With this release, the OpenMP API specifications, the de-facto standard for parallel programming on shared memory systems, continues to extend its reach beyond pure HPC to include DSPs, real time systems, and accelerators. The OpenMP API aims to provide high-level parallel language support for a wide range of applications, from automotive and aeronautics to biotech, automation, robotics and financial analysis. New features in the OpenMP 4.0 API include:
- Support for accelerators. The OpenMP 4.0 API specification effort included significant participation by all the major vendors in order to support a wide variety of compute devices. OpenMP API provides mechanisms to describe regions of code where data and/or computation should be moved to another computing device. Several prototypes for the accelerator proposal have already been implemented.

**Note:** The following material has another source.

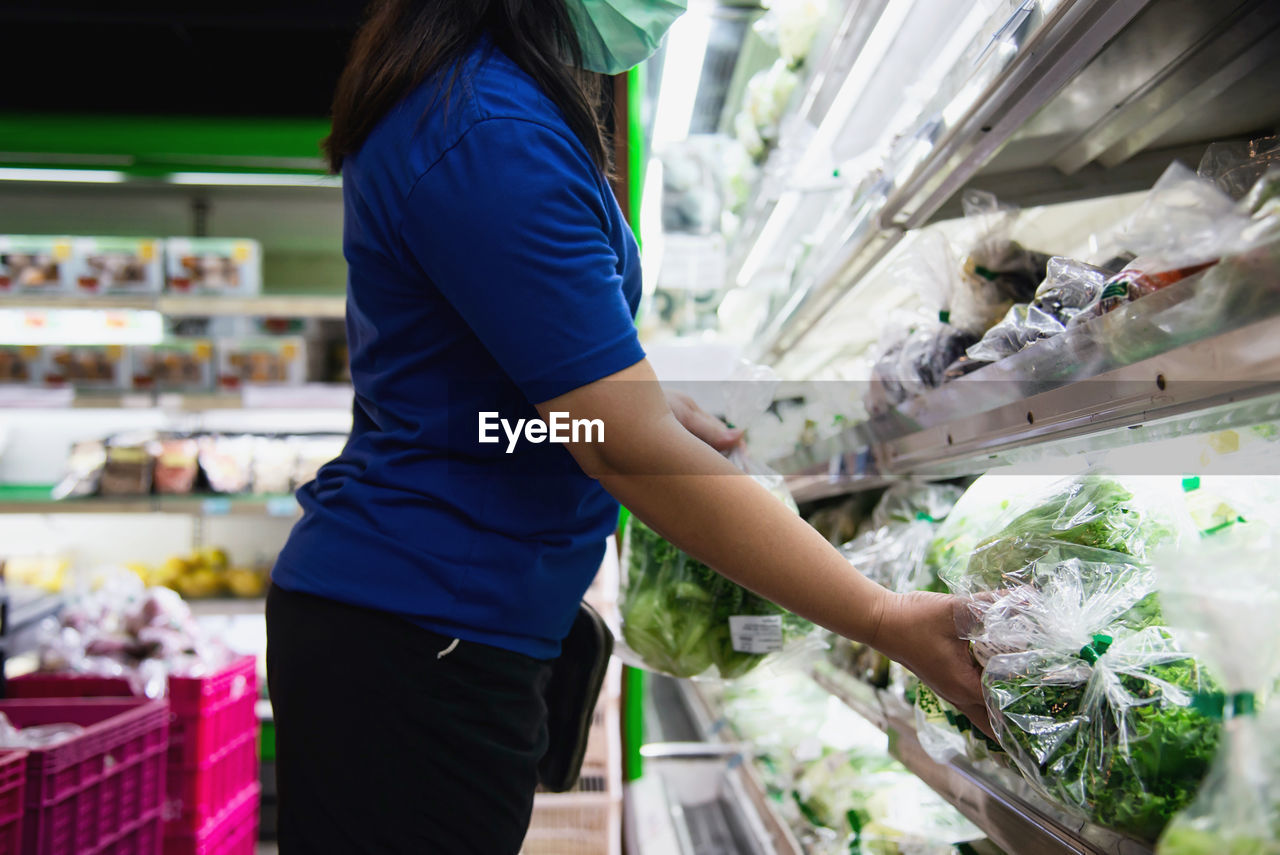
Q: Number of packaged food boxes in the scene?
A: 7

- SIMD constructs to vectorize both serial as well as parallelized loops. With the advent of SIMD units in all major processor chips, portable support for accessing them is essential. OpenMP 4.0 API provides mechanisms to describe when multiple iterations of the loop can be executed concurrently using SIMD instructions and to describe how to create versions of functions that can be invoked across SIMD lanes.

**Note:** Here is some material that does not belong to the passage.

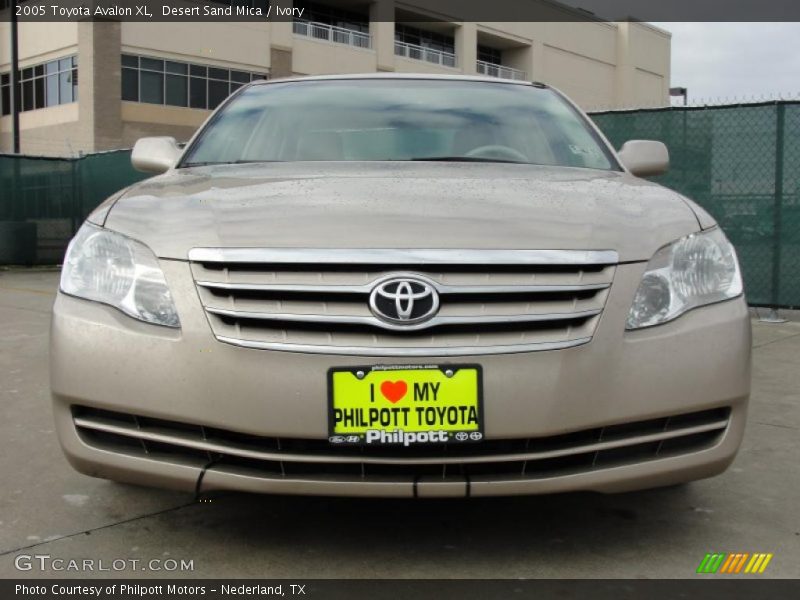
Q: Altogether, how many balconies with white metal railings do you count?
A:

- Error handling. OpenMP 4.0 API defines error handling capabilities to improve the resiliency and stability of OpenMP applications in the presence of system-level, runtime-level, and user-defined errors. Features to abort parallel OpenMP execution cleanly have been defined, based on conditional cancellation and user-defined cancellation points.
- Thread affinity. OpenMP 4.0 API provides mechanisms to define where to execute OpenMP threads. Platform-specific data and algorithm-specific properties are separated, offering a deterministic behavior and simplicity in use. The advantages for the user are better locality, less false sharing and more memory bandwidth.

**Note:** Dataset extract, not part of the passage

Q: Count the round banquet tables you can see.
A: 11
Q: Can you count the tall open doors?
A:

- Tasking extensions. OpenMP 4.0 API provides several extensions to its task-based parallelism support. Tasks can be grouped to support deep task synchronization and task groups can be aborted to reflect completion of cooperative tasking activities such as search. Task-to-task synchronization is now supported through the specification of task dependency.
- Support for Fortran 2003. The Fortran 2003 standard adds many modern computer language features. Having these features in the specification allows users to parallelize Fortran 2003 compliant programs. This includes interoperability of Fortran and C, which is one of the most popular features in Fortran 2003.
- User-defined reductions. Previously, OpenMP API only supported reductions with base language operators and intrinsic procedures. With OpenMP 4.0 API, user-defined reductions are now also supported.
- Sequentially consistent atomics. A clause has been added to allow a programmer to enforce sequential consistency when a specific storage location is accessed atomically.
"This represents collaborative work by many of the brightest in industry, research, and academia, building on the consensus of 26 members. We strive to deliver high-level parallelism that is portable across 3 widely-implemented common General Purpose languages, productive for HPC and consumers, and delivers highly competitive performance. I want to congratulate all the members for coming together to create such a momentous advancement in parallel programming, under such tight constraints and industry challenges. With this release, the OpenMP API will move immediately forward to the next release to bring even more usable parallelism to everyone." – Michael Wong, CEO OpenMP ARB.